• [Exercise description]: Please return only the lines between the line with "Q: How many large buildings can you spot?" and the final line of the entries, both included, and exclude pictures.

Material to process: Begin

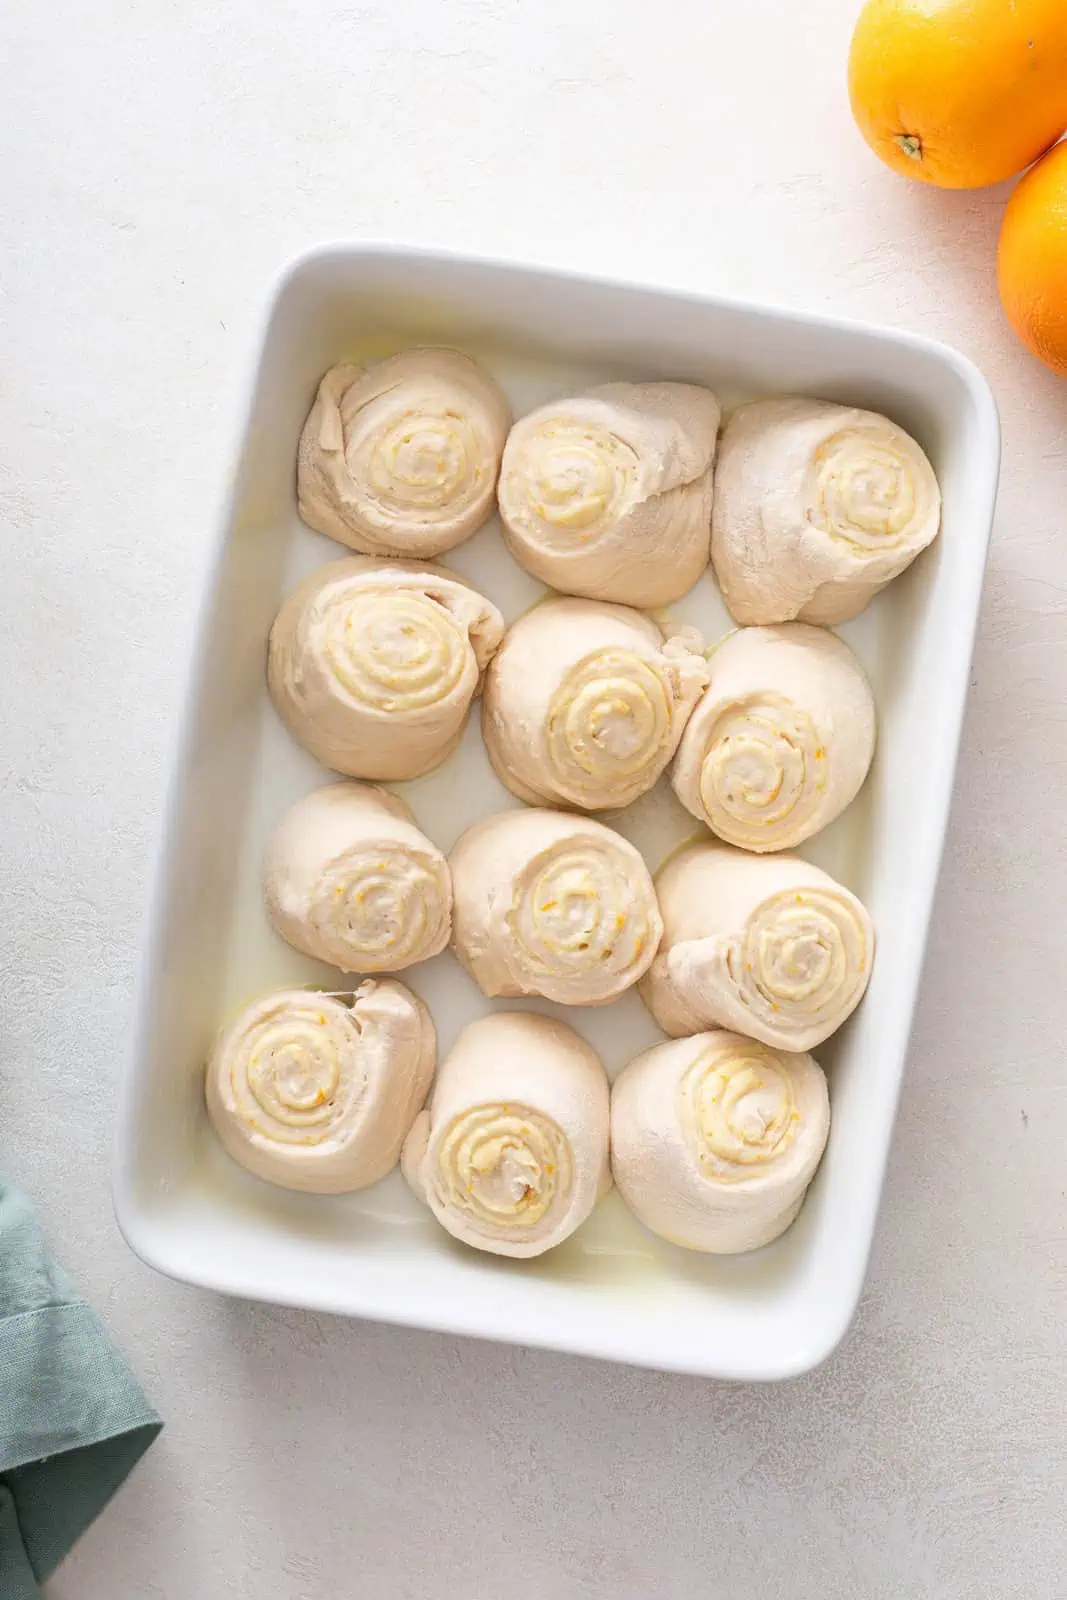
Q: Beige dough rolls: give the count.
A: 12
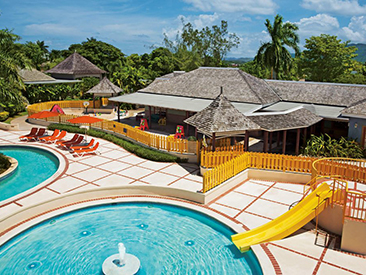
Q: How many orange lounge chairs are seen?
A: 8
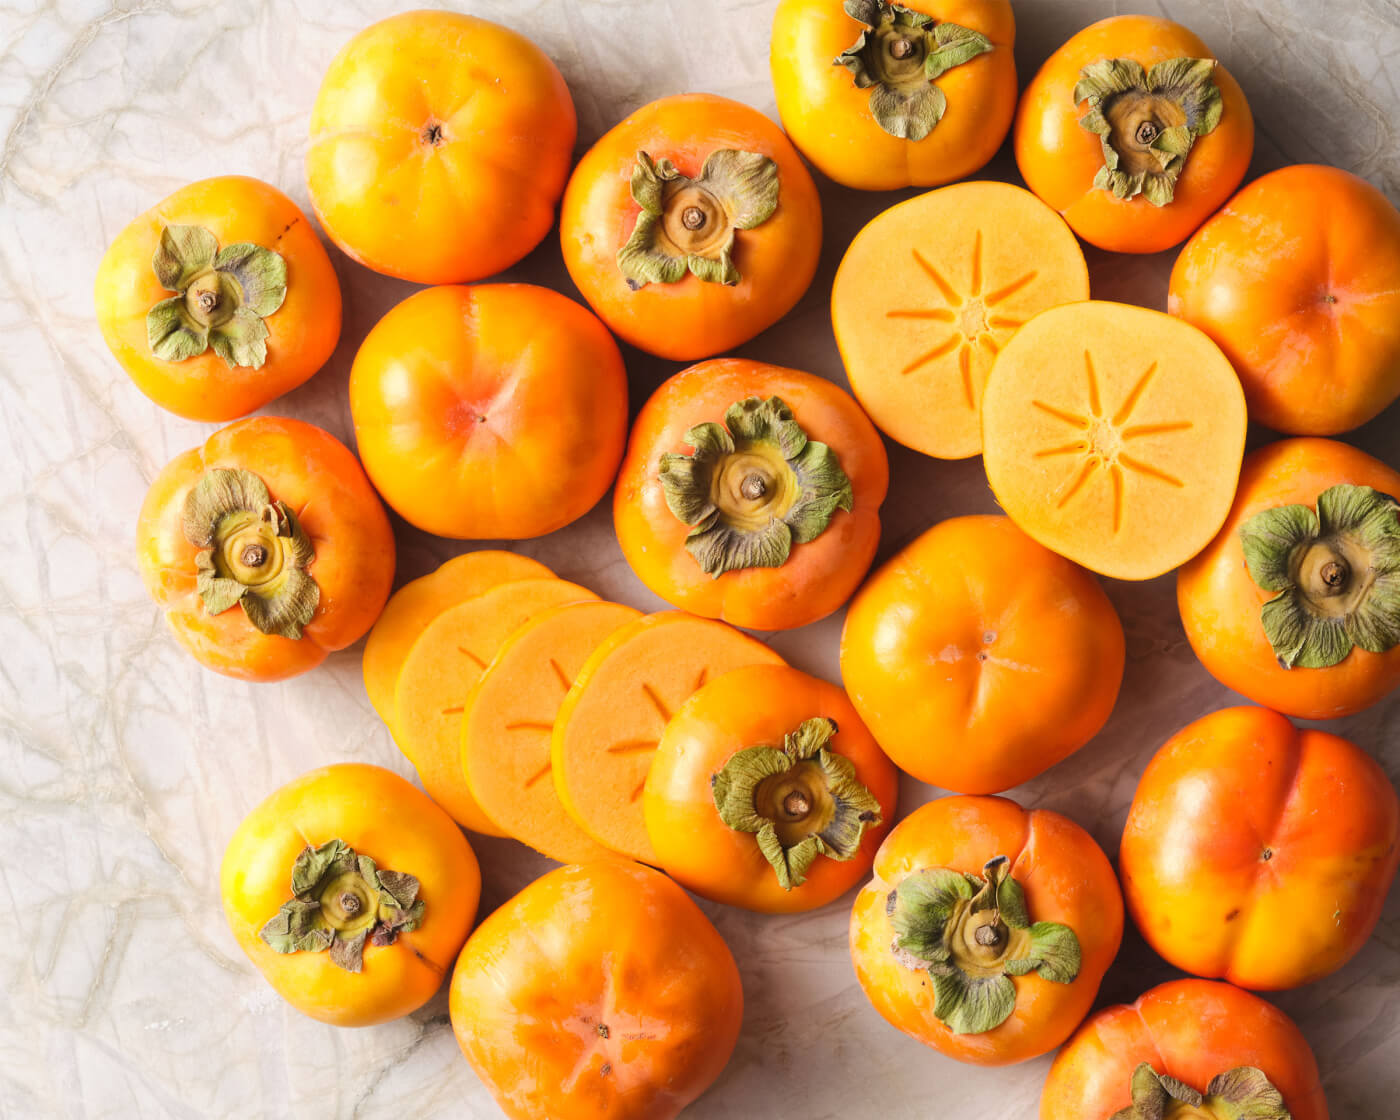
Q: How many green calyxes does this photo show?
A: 11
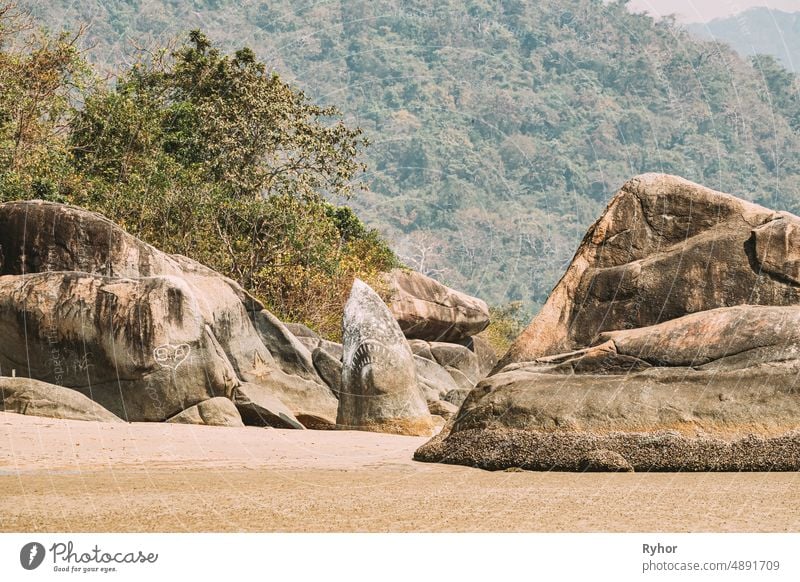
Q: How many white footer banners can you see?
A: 1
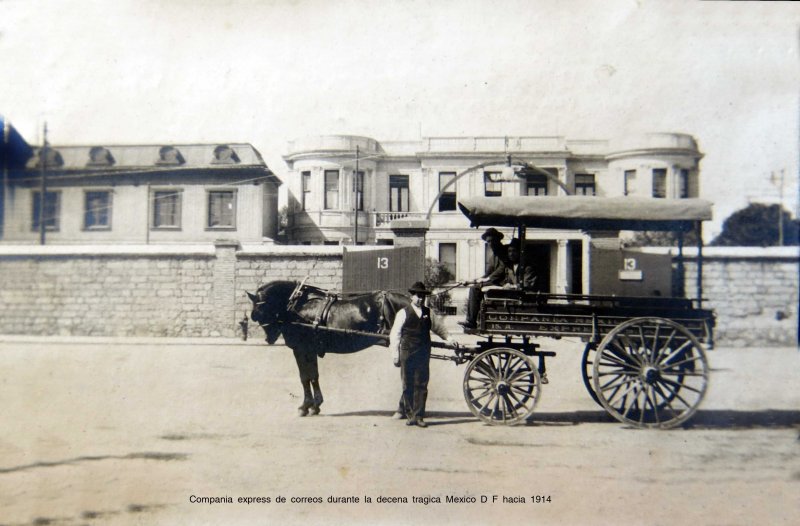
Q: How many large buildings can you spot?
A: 2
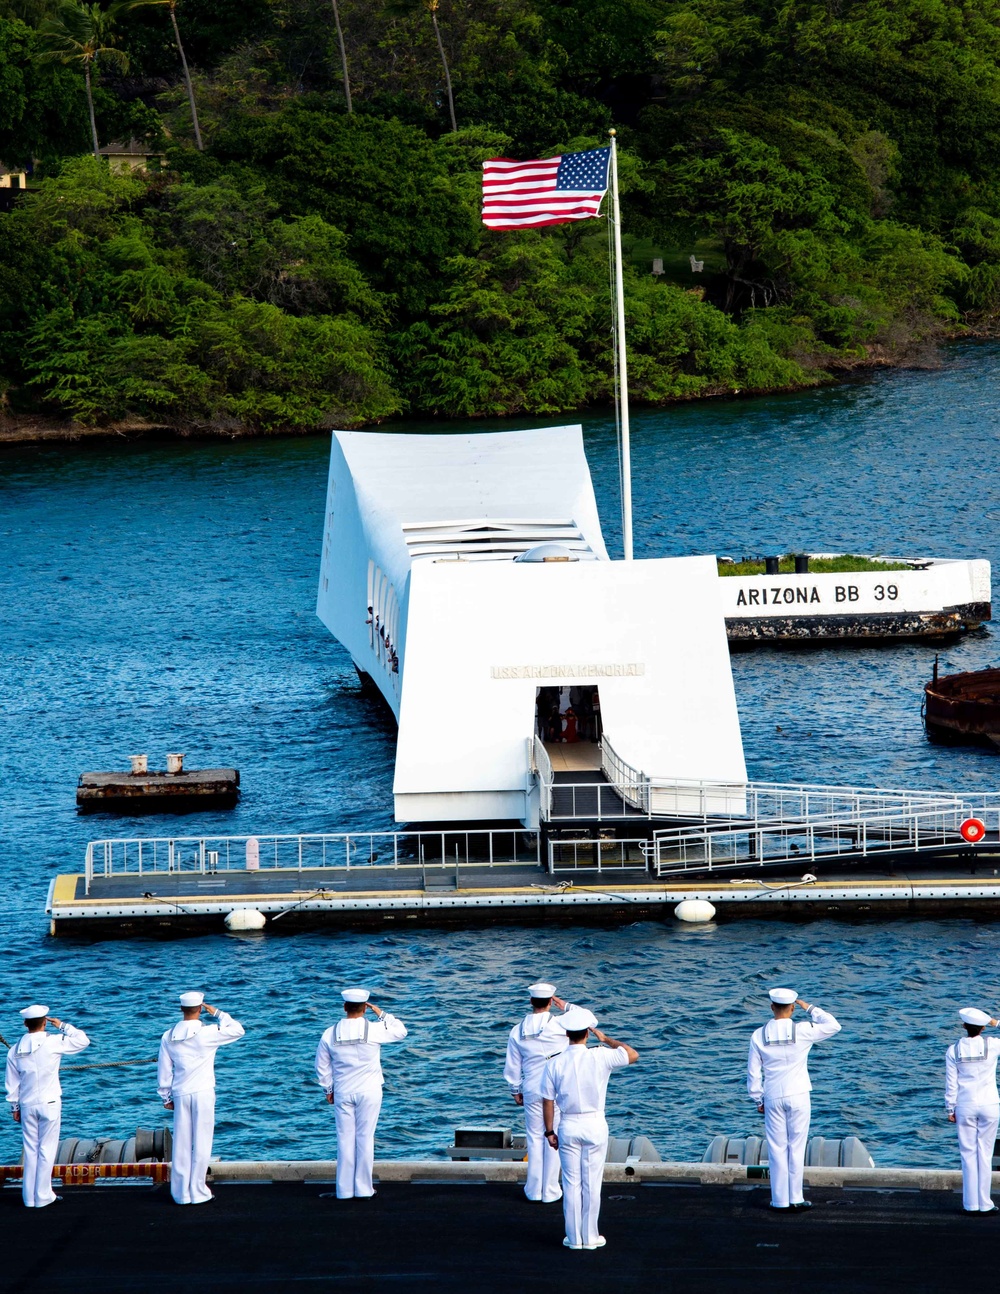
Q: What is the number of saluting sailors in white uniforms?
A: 7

Material to process: End

• [Exercise output]:
Q: How many large buildings can you spot?
A: 2
Q: What is the number of saluting sailors in white uniforms?
A: 7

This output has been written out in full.